Legislation Cited: | Children and Young People Act 2008 (ACT) Crimes (Sentencing Procedure) Act 1999 (NSW) s 22 Crimes Act 1914 (Cth) s 16A |
Cases Cited: | Barbaro v The Queen; Zirilli v The Queen [2012] VSCA 288; 226 A Crim R 354 Blundell v The Queen [2019] ACTCA 34 Zdravkovic v The Queen [2016] ACTCA 53 |
Parties: | The Queen (Crown) BC (Offender) |
Representation: | Counsel S Janackovic (Crown) J Sabharwal (Offender) |
| Solicitors ACT Director of Public Prosecutions (Crown) Tu'ulakitau McGuire (Offender) | |
File Number(s): | SCC 192 of 2019; SCC 193 of 2019; SCC 194 of 2019 |
LOUKAS-KARLSSON J
Introduction
On 6 August 2019, BC (the offender) pleaded guilty in the Magistrates Court to the following offence:
(a) One act of sexual intercourse with a person under 16 years of age, contrary to s 55(2) of the Crimes Act 1900 (ACT) (Crimes Act), the maximum penalty for this offence is 14 years’ imprisonment (Incident Three).
On 2 February 2021, the offender pleaded guilty before Elkaim J to three further offences:
(a) An act of indecency with a person under 10 years of age, contrary to s 61(1) of the Crimes Act, the maximum penalty for this offence is 12 years’ imprisonment (Incident One).
(b) Two acts of sexual intercourse with a person under 16 years of age, contrary to s 55(2) of the Crimes Act, the maximum penalty for this offence is 14 years’ imprisonment (Incidents Two and Four).
The offender appeared before me on 27 April 2021 for sentence.
Agreed Facts
A statement of agreed facts was tendered by the prosecution. What follows is a summary of the facts relating to the offences.
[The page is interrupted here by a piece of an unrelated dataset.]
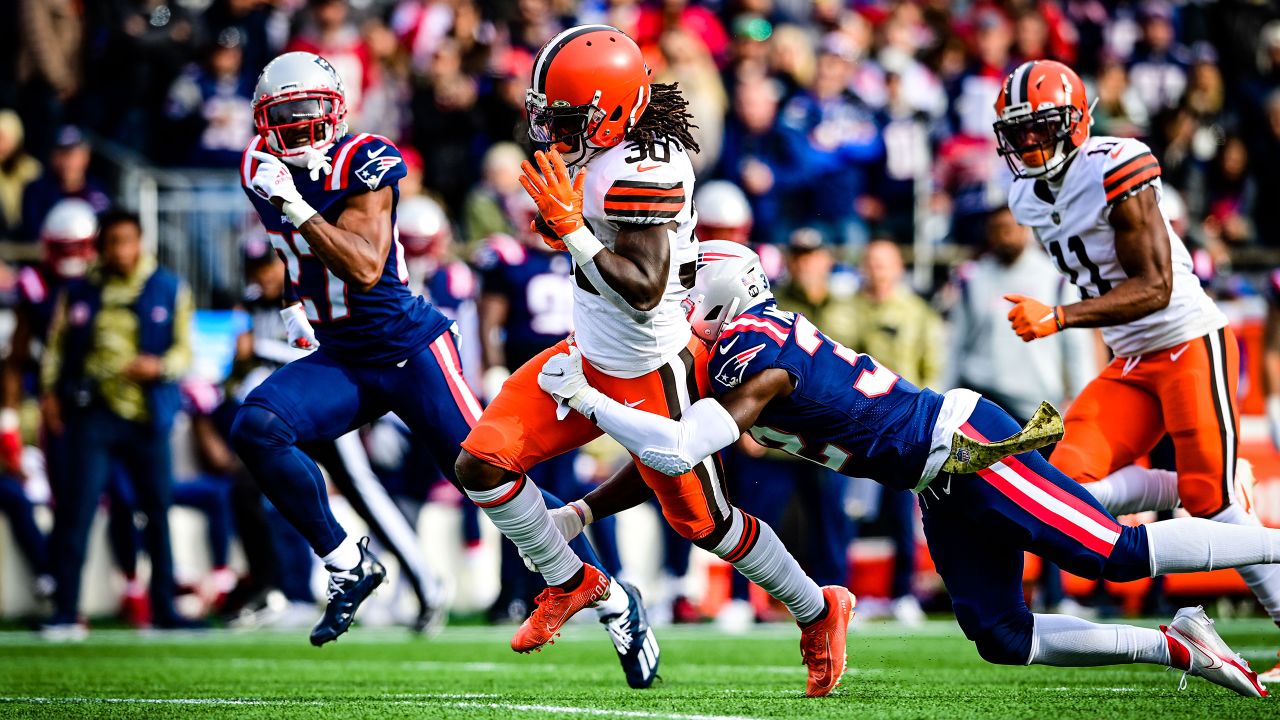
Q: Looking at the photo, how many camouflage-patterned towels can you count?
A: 1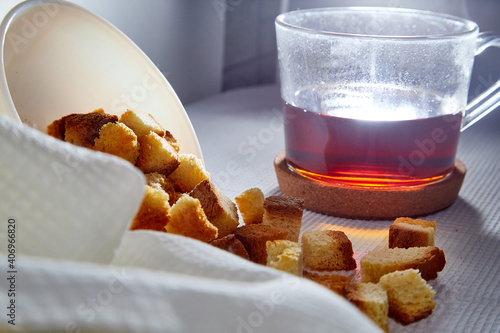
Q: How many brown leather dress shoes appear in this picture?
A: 0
The victim, LC, and the offender are cousins. Following the separation of her parents in 1997, the victim resided with her mother and her younger brother. The victim and her brother would regularly spend weekends with their father and their grandparents elsewhere in Canberra.
During these weekend visits, the victim would see the offender at addresses in Fisher, their grandparents’ home, and the home of the victim’s uncle and an address in Curtin of the offender’s father. From 2002, the offender began to engage in sexualised conduct towards the victim. The victim did not tell anybody about this conduct, as she was confused and was unsure what was happening and why it was happening.
Incident One (CH19/482)
On 2 October 2004, the offender, then aged 15 years, the victim, then aged 9 years, and the offender’s infant niece had been left alone in the loungeroom of one of the addresses in Curtin. The offender placed his niece on a couch and sat on the other couch. The offender asked the victim to come over to him, which the victim did. The offender told the victim to lay back on the couch, which the victim did. The offender then removed his pants and pulled the victim’s pants down to her ankles. The offender climbed on top of the victim and began rubbing his penis against her vaginal area. The offender’s penis became erect during the course of him rubbing against the victim. At some stage, the offender’s niece began to cry, which caused the offender to cease rubbing against the victim. The offender climbed off the victim, pulled his pants back up and picked up his niece.
The victim did not tell anybody about this incident. The sexualised behaviour, by this stage, had become “normalised” to her, according to the agreed facts.
2005 – 2009
Between 2005 and the end of 2009, the victim did not see the offender as she was not regularly seeing her father, and as there was conflict between her father and her uncle.
Towards the end of 2009, the victim saw the offender again for the first time, when the offender was visiting their grandparents’ home. The victim was then 14 years of age and the offender was 20 years of age. The victim and the offender were alone in the kitchen and they had a conversation during which the offender apologised for his behaviour towards the victim, said that he regretted what he used to do to the victim and stated that he believed that she hated him. The victim asked the offender why he used to do those things to her, but the offender was unable to answer.
Subsequently to this, the victim saw the offender a few more times at their grandparents’ home for the remainder of 2009.
Incident Two (CC19/13031)
In February 2010, both the victim, then aged 14 years, and the offender, then aged 20 years, were staying overnight at the Curtin address. The victim had gone to bed and was alone in the bedroom. The offender opened the bedroom, approached the bed, and climbed on top of the victim, holding her hands down and above her head such that the victim could not get up.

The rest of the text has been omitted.